And later, President Bush wants the United States to head back to the moon, the rock in the sky. We have some suggestions for who ought to be part of the landing party. We'll be right back.

ANNOUNCER: Join Carville, Begala, Carlson and Novak in the CROSSFIRE. For free tickets to the live Washington audience, call 202-994-8CNN or e-mail us at CNN@gwu.edu. Now you can step into the CROSSFIRE.

(COMMERCIAL BREAK)

(APPLAUSE)

CARLSON: Welcome back to CROSSFIRE.

In a debate right here at the wonderful George Washington University earlier in Washington, D.C. earlier today, the Reverend Al Sharpton had some pretty tough questions for Howard Dean. But Governor Dean didn't show up for the debate, which forced Reverend Sharpton to scold an empty chair.

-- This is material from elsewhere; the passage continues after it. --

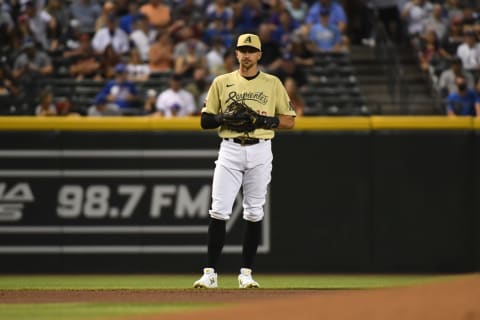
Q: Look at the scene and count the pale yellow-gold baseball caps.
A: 1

Reverend Sharpton has been kind enough, though, to stay in town long enough to take his seat in the CROSSFIRE hot seat and give us his views on Governor Dean, President Bush, and why he pledged to put Tucker Carlson in charge of Amtrak in a Sharpton administration.

Ladies and gentlemen, the Reverend Al Sharpton.

(CHEERING AND APPLAUSE)

(CROSSTALK)

BEGALA: Welcome. Good to see you again. Welcome back.

(CHEERING AND APPLAUSE)

CARLSON: Reverend Sharpton, thank you for joining us. As always, we're flattered.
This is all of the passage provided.